When I shove open the kitchen swing door, there’s Grampa bent over the deep fryers across the kitchen, his back to me. Miss Florida’s hunched over the double sink, up to her elbows in bubbles.

“I’m tryin’ to get the paper done. What the hell ya want?” I say to her, fuming.

“Mind your cursin’,” she says, following it up with a swat on my arm with her warm, wet hand.

“I was in a car crash that hurt my brain so now it’s got a blue streak runs through it. Please accept my deepest of apologies. I’m workin’ on it. It’s just that Willard’s got my goat and Janice is doin’ that nail tappin’ and ya know how that irritates my brain and if I don’t get-”

Miss Florida leans into me. “Ya shoulda told me las’ night that Carol’s mama kicked her out.”

“Sorry… I just didn’t…”

“I’m gonna keep her with me ’til the baby comes,” she says, back to rinsing coffee cups clean. “So she’s gonna need some a her things.”

“Janice just told me she left a belongin’s sack for Clever over at Rudy’s. I gotta go up to Tanner Farm right now, but I could pick it up afterward.”

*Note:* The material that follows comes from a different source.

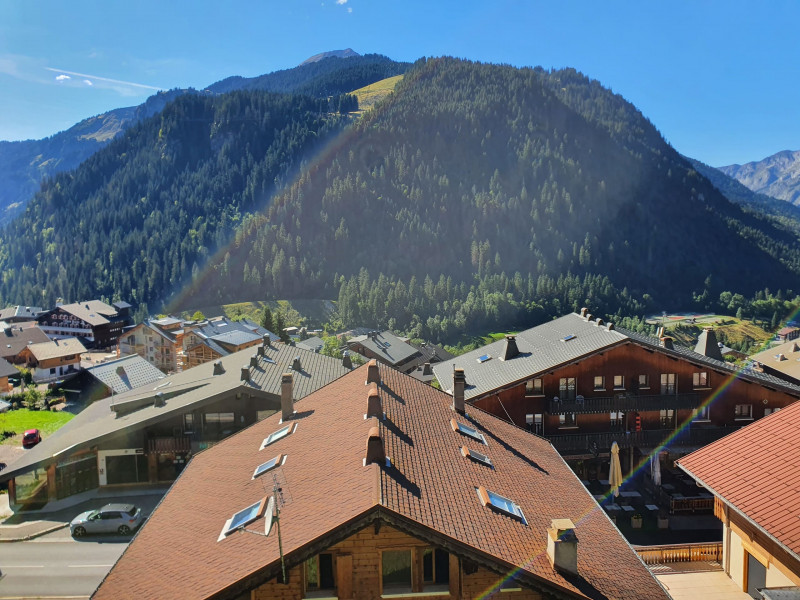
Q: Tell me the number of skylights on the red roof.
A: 6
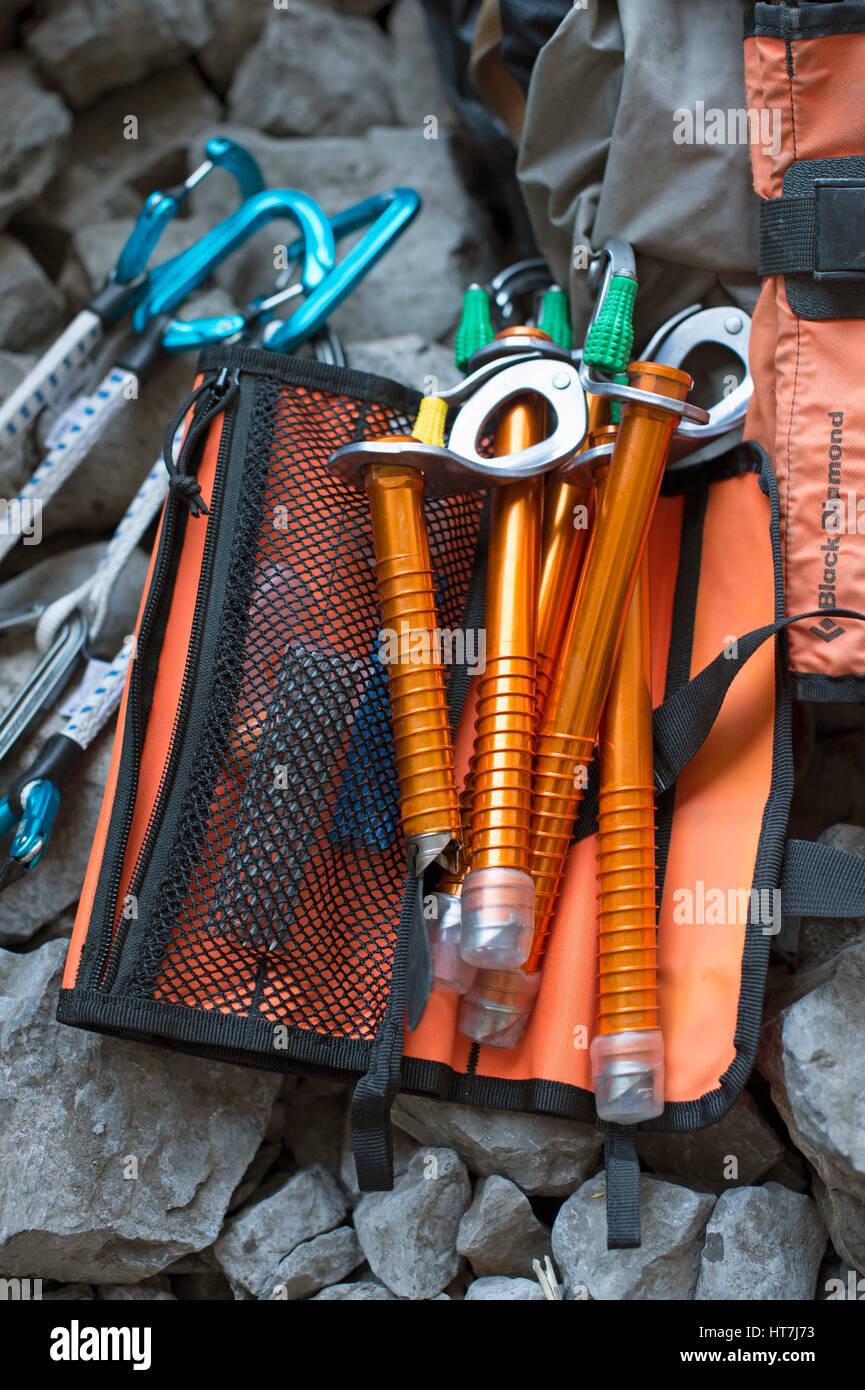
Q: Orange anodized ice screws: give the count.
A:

With one eye, she throws off a withering look through the peek window at Janice. “Sack shouldn’t be too heavy, knowin’ her.” While I wouldn’t say the two of them were enemies, I would say they got cold shoulderin’ down to an art form. Miss Florida’s other eye is watching Grampa move from the fryers to the flat grill and back again. “Maybe we better keep this baby business on the QT for a while,” she says. “We don’ want him gettin’ even worse upset, do we?”

No, we do not. He’s called me Gibson all morning. And been bossy as hell. That’s how ticked off he still is that me and Clever went AWOL the other night over in Browntown. And if he finds out that Clever’s gonna have a baby, there’s no telling how he’d react. Besides loco, I mean.

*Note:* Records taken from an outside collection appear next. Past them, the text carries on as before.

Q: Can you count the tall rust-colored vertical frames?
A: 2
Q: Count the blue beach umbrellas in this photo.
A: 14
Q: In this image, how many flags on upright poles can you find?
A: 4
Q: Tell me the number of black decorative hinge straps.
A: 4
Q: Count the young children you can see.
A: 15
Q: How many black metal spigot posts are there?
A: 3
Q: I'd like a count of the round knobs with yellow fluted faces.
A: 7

“Charlie?” I call over to him. “I gotta go get my briefcase. Be back quick as I can.” Gonna have to get my scissors out tonight. His hair is curly round the collar. “Charles Michael Murphy?” Not even a shrug.

Well, the heck with him if that’s the way he’s going to be.

“On the QT,” Miss Florida whispers at me when I rush past her on my way outta the kitchen.

The slam of the back screen door jolts Keeper awake. He can’t come into the diner because there’s a law, so when I’m bussing or writing, he spreads out back here beneath the pin oak with a mixing bowl of water and his beloved fetching stick. Grampa took that white bandage off Keep’s head last night and smeared Vaseline across the wound to keep it dry, so this morning, the top of my dog’s head looks a little like Elvis’s. Swept up like that. Debonair: Carefree and jaunty.

Bending down to give him a lively scratch behind his ears, I tell him, “Look sharp, you ain’t nuthin’ but a newshound dog. We’re on assignment.”